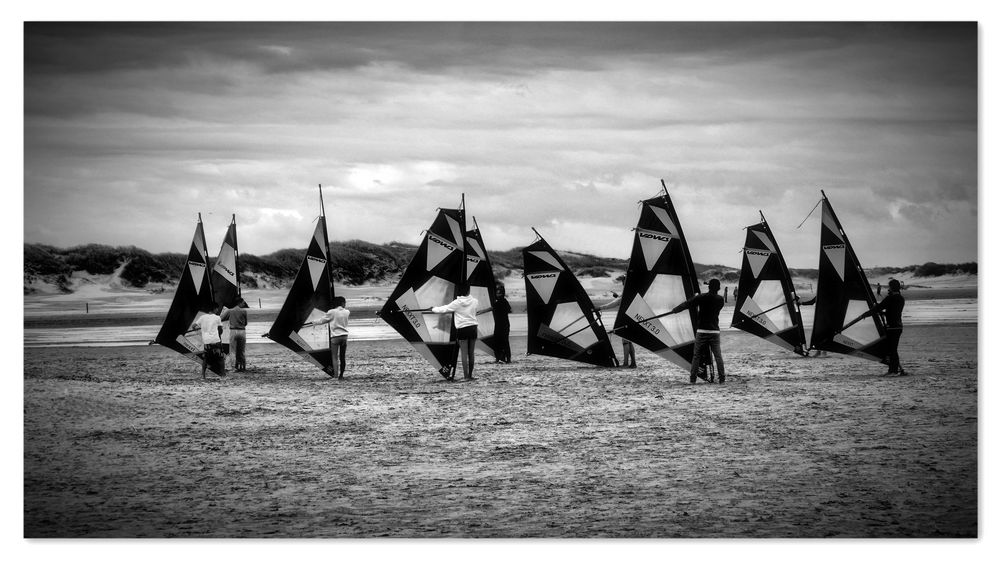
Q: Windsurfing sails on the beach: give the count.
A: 9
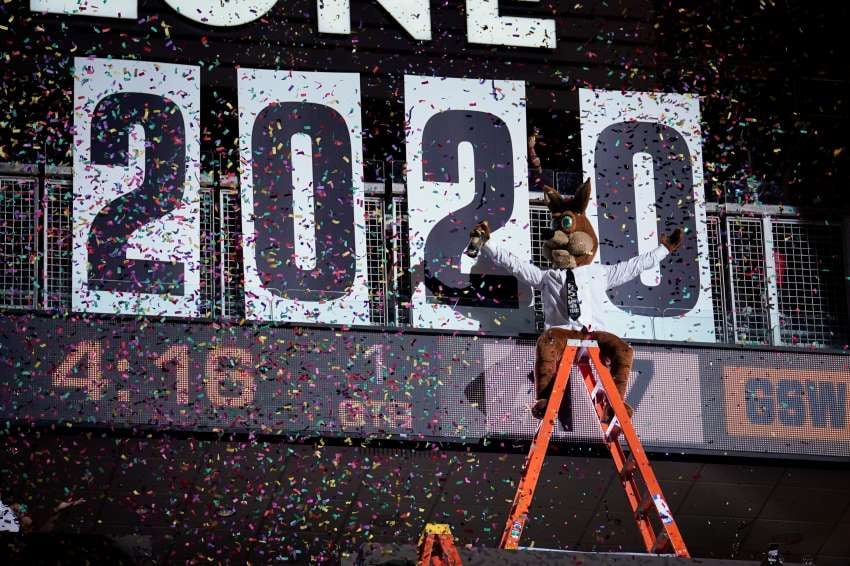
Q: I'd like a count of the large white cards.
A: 4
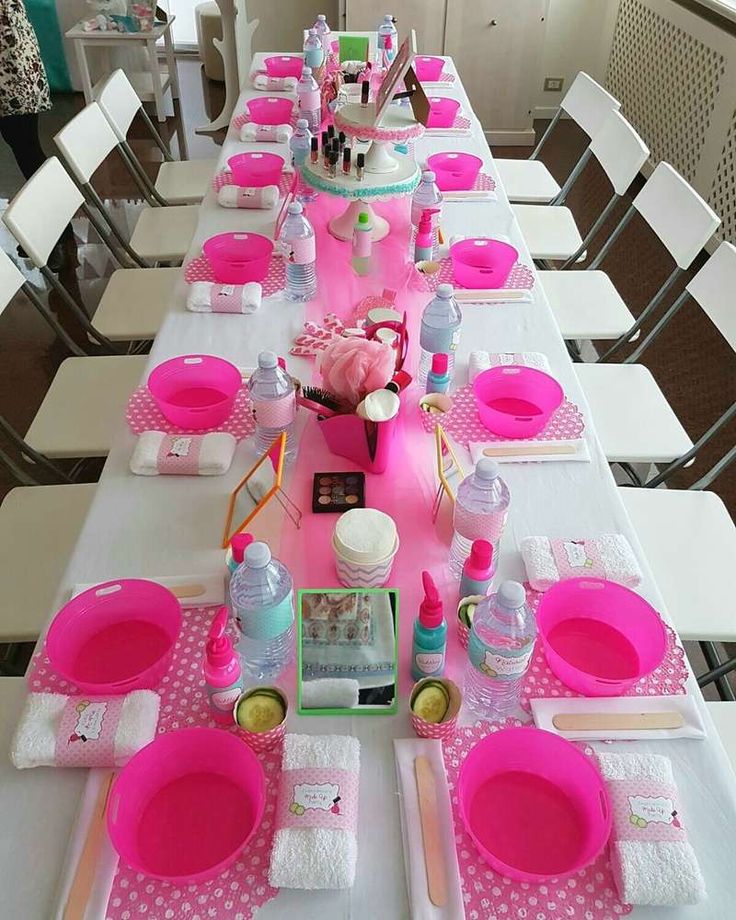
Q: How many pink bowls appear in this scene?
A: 14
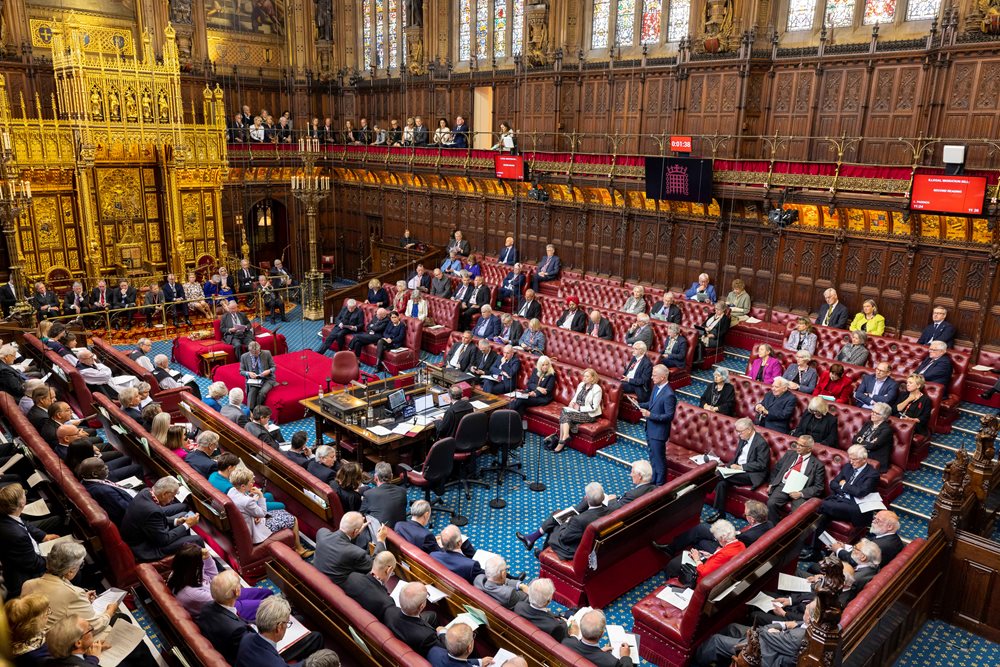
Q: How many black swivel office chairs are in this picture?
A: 3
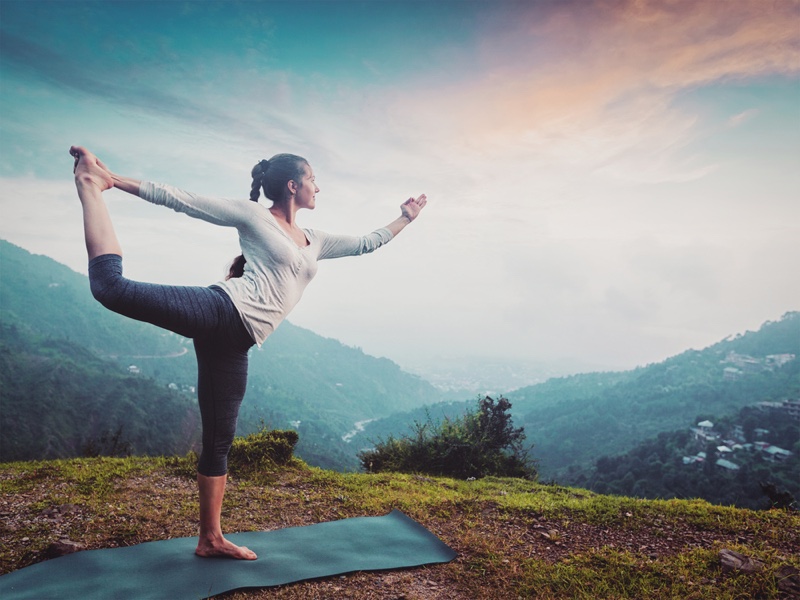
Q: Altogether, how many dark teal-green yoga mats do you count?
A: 1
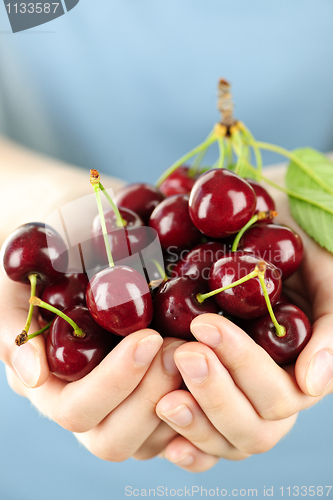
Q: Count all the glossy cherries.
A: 15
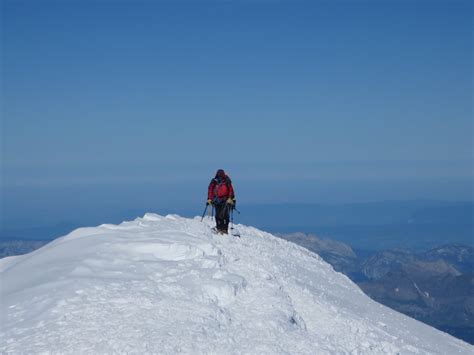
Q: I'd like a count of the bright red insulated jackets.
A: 1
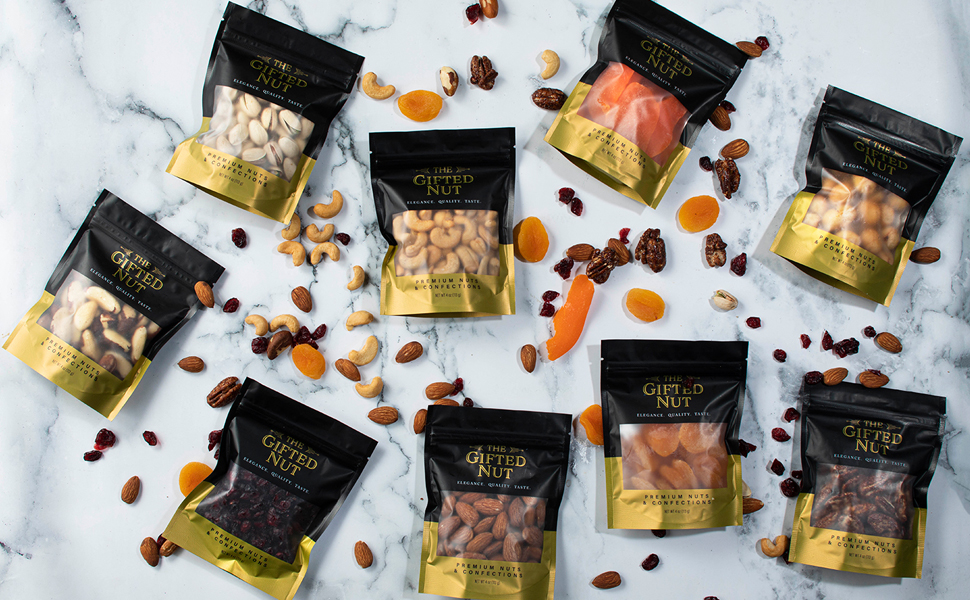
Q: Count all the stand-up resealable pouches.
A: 9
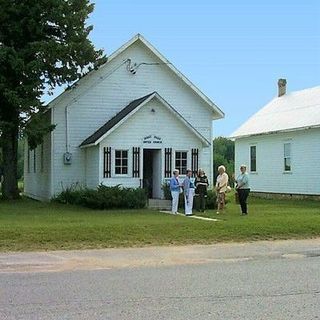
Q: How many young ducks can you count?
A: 0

[WHAT YOU HAVE TO DO]
The answer must be every line of the entries that includes the word "this".

[EXERCISE SOLUTION]
Q: How many pink bowls appear in this scene?
Q: How many black swivel office chairs are in this picture?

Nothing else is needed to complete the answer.